Extracted records
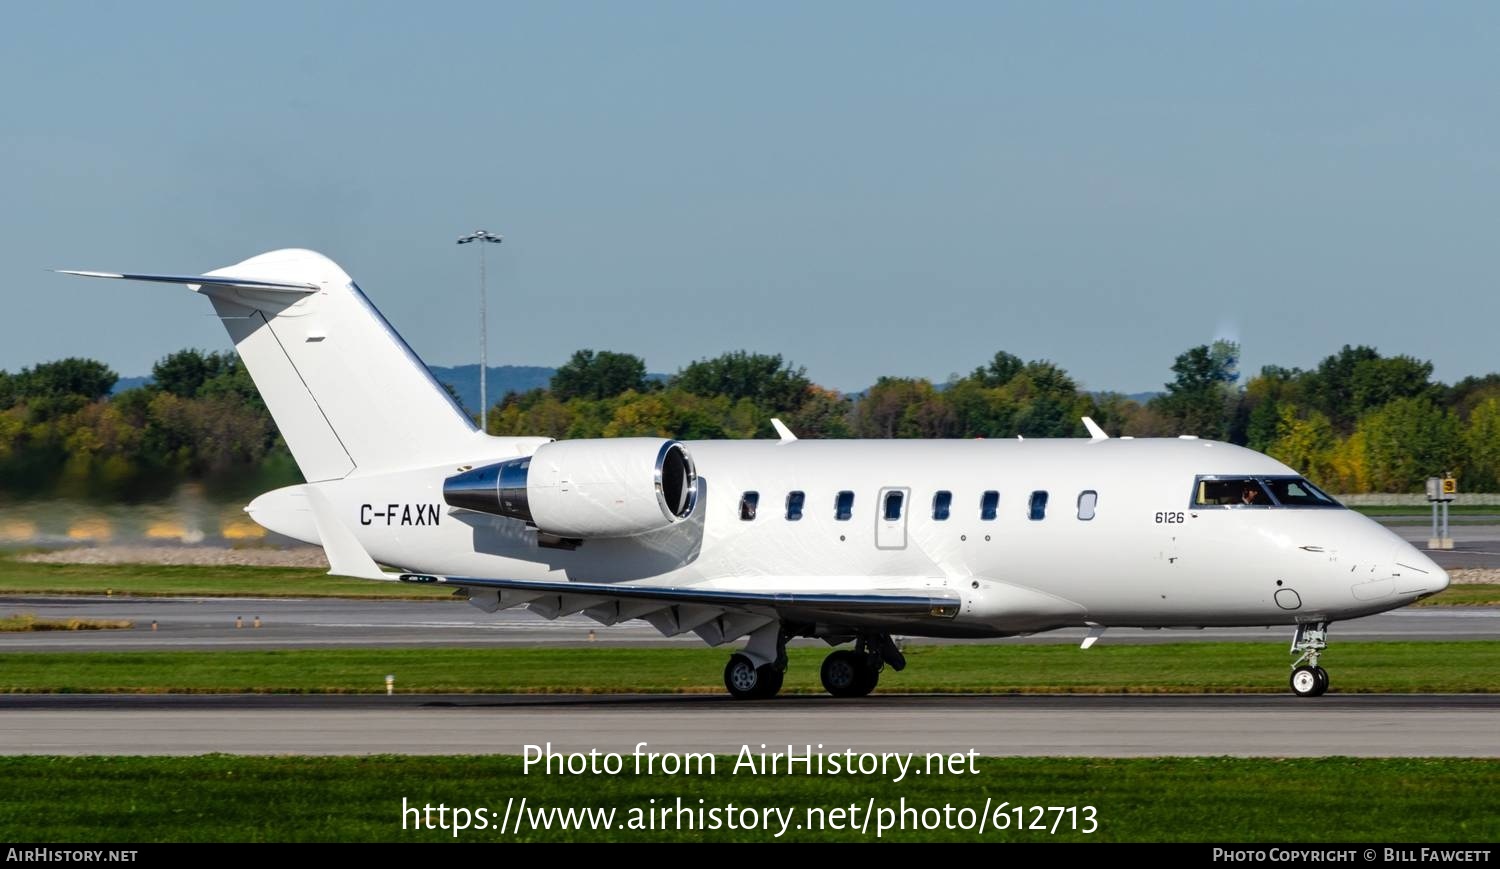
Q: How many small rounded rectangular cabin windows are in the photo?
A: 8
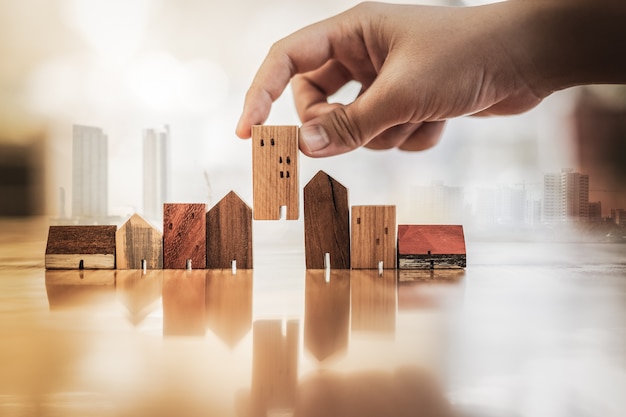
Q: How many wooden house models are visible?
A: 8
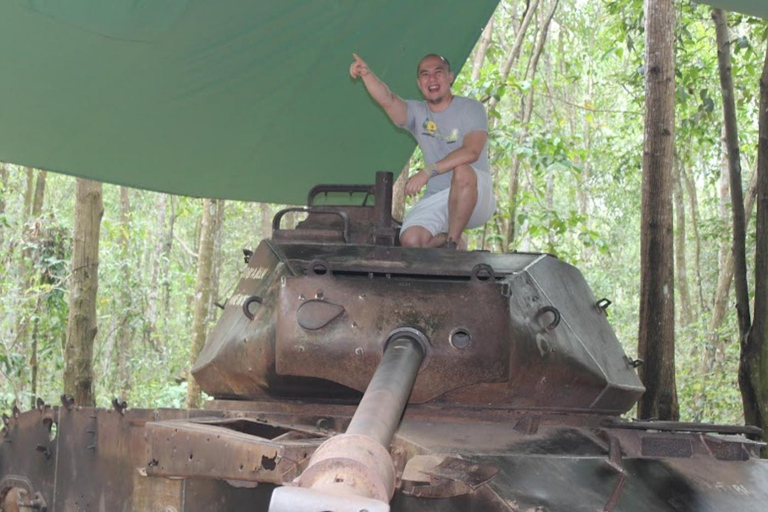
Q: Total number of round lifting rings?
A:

TASK TO CARRY OUT: Pictures don't belong in the copy. Retype exactly the lines from the one with "Q: How many wooden house models are visible?" through the last line of the records.

ANSWER BOX:
Q: How many wooden house models are visible?
A: 8
Q: Total number of round lifting rings?
A:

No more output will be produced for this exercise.